文章目录
- 转换为json格式
- 将结果输出到mysql中
- 添加pom.xml
- 主要类
- application.properties
- ProCityRptMysql
转换为json格式
import org.apache.hadoop.fs.{FileSystem, Path}
import org.apache.spark.sql.SQLContext
import org.apache.spark.{SparkConf, SparkContext}
object ProCityRpt {
def main(args: Array[String]): Unit = {
// 0 校验参数个数
if (args.length != 2) {
println(
"""
|cn.dmp.report.ProCityRpt
|参数:
| logInputPath
| resultOutputPath
""".stripMargin)
sys.exit()
}
// 1 接受程序参数
val Array(logInputPath, resultOutputPath) = args
// 2 创建sparkconf->sparkContext
val sparkConf = new SparkConf()
sparkConf.setAppName(s"${this.getClass.getSimpleName}")
sparkConf.setMaster("local[*]")
// RDD 序列化到磁盘 worker与worker之间的数据传输
sparkConf.set("spark.serializer", "org.apache.spark.serializer.KryoSerializer")
val sc = new SparkContext(sparkConf)
val sqlc = new SQLContext(sc)
val df = sqlc.read.parquet(logInputPath)
df.registerTempTable("log")
// 按照省市进行分组聚合---》统计分组后的各省市的日志记录条数
df.show()
val result = sqlc.sql("select provincename,cityname,count(*) ct from log group by provincename,cityname")
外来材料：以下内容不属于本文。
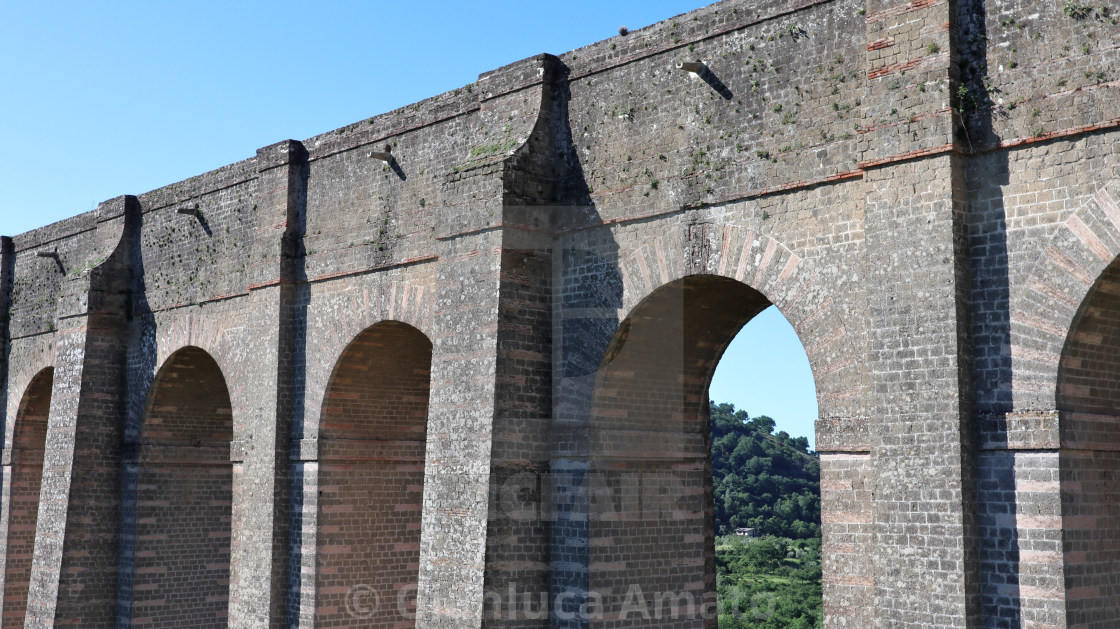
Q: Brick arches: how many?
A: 5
val hadoopConf = sc.hadoopConfiguration
val fs = FileSystem.get(hadoopConf)
val resultPath = new Path(resultOutputPath)
if (fs.exists(resultPath)) {
fs.delete(resultPath)
}
//将结果存储成json格式
result.coalesce(1).write.json(resultOutputPath)
sc.stop()
}
}
将结果输出到mysql中
添加pom.xml
<dependency>
<groupId>com.typesafe</groupId>
<artifactId>config</artifactId>
<version>1.3.1</version>
</dependency>
主要类
// 加载配置文件 application.conf -> application.json --> application.properties
val load = ConfigFactory.load()
val props = new Properties()
props.setProperty("user ", load.getString("jdbc.user"))
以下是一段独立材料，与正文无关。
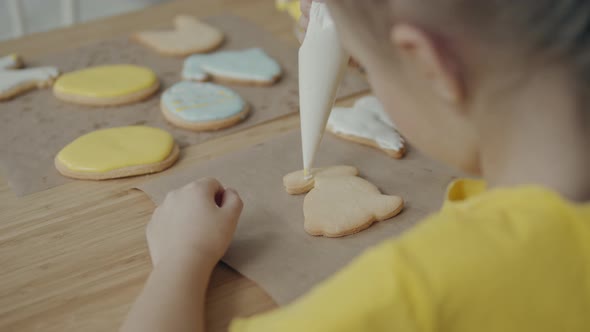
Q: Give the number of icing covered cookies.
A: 6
props.setProperty("password", load.getString("jdbc.password"))
application.properties
jdbc.url="jdbc:mysql://localhost:3306/spark?characterEncoding=utf-8"
jdbc.tableName="rpt_pc_count"
jdbc.user="root"
jdbc.password="123456"
jdbc.arearpt.table="rpt_area_analyse"
ProCityRptMysql
import java.util.Properties
import com.typesafe.config.ConfigFactory
import org.apache.spark.sql.{SQLContext, SaveMode}
import org.apache.spark.{SparkConf, SparkContext}
object ProCityRptMysql {
def main(args: Array[String]): Unit = {
// 0 校验参数个数
if (args.length != 2) {
println(
"""
|cn.dmp.report.ProCityRpt
|参数:
| logInputPath
""".stripMargin)
sys.exit()
}
// 1 接受程序参数
val Array(logInputPath) = args
// 2 创建sparkconf->sparkContext
val sparkConf = new SparkConf()
sparkConf.setAppName(s"${this.getClass.getSimpleName}")
sparkConf.setMaster("local[*]")
// RDD 序列化到磁盘 worker与worker之间的数据传输
sparkConf.set("spark.serializer", "org.apache.spark.serializer.KryoSerializer")
val sc = new SparkContext(sparkConf)
val sqlc = new SQLContext(sc)
val df = sqlc.read.parquet(logInputPath)
df.registerTempTable("log")
// 按照省市进行分组聚合---》统计分组后的各省市的日志记录条数
df.show()
val result = sqlc.sql("select provincename,cityname,count(*) ct from log group by provincename,cityname")
/*
加载配置文件 加载顺序 application.conf -> application.json --> application.properties
*/
val load = ConfigFactory.load()
val props = new Properties()
props.setProperty("user",load.getString("jdbc.user"))
props.setProperty("password",load.getString("jdbc.password"))
//将结果存储成json格式
result.write/*.mode(SaveMode.Append)*/.jdbc(load.getString("jdbc.url"), load.getString("jdbc.tableName"), props)
sc.stop()
}
}